### WORK TO BE COMPLETED
Find and copy each line in the material below where the string "flags" occurs.

* * * * * * *

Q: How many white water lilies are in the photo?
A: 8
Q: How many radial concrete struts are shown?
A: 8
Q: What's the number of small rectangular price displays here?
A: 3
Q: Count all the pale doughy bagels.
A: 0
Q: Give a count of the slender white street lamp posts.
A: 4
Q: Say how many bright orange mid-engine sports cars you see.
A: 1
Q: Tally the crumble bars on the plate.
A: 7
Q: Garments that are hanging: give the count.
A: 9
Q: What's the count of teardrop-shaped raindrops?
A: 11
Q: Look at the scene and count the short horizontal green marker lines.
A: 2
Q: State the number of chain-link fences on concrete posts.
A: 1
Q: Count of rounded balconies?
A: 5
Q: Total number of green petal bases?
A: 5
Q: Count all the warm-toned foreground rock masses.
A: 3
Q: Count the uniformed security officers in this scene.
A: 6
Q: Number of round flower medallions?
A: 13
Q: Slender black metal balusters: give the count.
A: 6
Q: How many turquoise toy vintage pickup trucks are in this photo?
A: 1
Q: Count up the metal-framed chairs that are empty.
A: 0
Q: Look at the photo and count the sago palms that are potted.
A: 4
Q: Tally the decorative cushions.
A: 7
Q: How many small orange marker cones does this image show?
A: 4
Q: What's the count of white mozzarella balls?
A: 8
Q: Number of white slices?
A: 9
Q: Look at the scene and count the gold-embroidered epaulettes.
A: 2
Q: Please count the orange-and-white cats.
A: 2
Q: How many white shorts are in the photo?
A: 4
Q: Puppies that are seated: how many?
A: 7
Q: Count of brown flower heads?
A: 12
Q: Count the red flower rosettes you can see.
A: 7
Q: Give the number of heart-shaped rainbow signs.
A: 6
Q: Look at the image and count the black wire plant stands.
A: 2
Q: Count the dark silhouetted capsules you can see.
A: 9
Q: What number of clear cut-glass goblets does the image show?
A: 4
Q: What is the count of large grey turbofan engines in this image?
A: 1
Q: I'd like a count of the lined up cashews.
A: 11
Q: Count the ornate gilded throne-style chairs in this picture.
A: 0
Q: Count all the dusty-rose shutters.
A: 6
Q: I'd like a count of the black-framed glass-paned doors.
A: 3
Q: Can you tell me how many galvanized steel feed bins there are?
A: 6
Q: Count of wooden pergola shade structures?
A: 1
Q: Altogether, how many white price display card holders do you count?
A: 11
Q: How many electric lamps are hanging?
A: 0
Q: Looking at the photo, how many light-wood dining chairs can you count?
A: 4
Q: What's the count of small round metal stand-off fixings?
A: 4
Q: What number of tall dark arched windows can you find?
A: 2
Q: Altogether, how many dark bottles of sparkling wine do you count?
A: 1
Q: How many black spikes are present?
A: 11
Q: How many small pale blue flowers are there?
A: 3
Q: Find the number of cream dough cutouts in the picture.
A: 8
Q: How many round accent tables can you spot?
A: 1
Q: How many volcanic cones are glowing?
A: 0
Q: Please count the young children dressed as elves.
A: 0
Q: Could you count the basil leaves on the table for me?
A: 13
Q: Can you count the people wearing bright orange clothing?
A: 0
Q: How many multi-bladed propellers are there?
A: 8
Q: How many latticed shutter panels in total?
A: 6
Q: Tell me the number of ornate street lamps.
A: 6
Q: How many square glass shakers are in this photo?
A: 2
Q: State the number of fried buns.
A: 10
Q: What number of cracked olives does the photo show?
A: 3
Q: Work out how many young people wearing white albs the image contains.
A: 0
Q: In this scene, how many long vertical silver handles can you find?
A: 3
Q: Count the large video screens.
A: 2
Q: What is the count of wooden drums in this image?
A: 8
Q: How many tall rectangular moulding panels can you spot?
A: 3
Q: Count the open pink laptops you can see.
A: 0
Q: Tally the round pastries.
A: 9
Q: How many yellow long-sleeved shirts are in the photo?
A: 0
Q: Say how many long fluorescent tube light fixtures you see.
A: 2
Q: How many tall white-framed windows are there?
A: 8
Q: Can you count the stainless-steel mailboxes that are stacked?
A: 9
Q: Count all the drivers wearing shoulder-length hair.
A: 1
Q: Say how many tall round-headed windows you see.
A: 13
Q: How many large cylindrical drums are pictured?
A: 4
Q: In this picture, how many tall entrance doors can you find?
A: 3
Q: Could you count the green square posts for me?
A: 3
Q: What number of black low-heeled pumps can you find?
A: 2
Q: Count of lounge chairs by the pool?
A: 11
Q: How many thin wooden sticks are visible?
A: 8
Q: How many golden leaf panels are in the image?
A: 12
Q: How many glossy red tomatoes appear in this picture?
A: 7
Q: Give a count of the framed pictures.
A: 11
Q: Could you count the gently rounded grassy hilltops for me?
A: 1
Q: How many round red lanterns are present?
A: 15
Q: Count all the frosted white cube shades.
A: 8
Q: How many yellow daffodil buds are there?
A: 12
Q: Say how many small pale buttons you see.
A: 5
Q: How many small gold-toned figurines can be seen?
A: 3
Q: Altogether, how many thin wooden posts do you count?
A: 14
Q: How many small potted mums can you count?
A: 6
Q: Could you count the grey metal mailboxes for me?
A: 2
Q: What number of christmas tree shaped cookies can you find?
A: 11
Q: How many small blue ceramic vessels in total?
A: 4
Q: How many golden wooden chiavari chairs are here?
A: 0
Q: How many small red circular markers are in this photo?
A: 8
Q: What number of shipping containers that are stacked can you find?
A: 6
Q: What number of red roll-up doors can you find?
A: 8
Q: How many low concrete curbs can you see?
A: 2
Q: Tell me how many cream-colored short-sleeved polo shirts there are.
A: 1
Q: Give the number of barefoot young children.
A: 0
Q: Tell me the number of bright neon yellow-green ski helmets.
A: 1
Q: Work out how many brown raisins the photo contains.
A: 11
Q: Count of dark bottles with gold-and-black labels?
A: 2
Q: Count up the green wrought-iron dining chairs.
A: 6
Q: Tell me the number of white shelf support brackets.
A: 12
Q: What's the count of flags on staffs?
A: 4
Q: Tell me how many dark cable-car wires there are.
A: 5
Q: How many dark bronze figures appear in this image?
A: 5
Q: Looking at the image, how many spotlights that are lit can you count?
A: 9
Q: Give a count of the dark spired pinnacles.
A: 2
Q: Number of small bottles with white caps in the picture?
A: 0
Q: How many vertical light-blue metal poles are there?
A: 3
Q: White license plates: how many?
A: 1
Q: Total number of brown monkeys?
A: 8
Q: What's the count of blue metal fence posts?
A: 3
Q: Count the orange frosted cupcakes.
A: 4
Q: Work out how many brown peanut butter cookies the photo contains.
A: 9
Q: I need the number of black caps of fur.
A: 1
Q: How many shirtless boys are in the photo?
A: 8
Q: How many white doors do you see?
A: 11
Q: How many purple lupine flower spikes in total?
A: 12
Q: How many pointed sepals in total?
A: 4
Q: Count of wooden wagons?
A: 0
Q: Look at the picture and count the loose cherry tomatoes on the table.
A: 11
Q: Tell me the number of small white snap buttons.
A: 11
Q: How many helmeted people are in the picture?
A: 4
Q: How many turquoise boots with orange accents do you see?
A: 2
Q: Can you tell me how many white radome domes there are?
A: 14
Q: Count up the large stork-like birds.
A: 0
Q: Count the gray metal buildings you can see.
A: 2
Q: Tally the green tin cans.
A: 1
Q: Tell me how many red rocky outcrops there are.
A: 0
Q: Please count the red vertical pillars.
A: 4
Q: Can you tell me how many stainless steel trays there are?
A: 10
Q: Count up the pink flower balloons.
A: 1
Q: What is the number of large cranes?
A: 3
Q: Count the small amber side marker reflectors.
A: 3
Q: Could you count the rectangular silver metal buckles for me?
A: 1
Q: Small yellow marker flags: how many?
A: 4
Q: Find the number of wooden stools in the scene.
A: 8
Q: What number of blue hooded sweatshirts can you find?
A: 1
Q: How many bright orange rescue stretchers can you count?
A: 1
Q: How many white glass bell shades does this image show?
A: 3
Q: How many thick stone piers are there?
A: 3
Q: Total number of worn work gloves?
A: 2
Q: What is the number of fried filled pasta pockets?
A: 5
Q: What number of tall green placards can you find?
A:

* * * * * * *

### RESPONSE BELOW
Q: What's the count of flags on staffs?
Q: Small yellow marker flags: how many?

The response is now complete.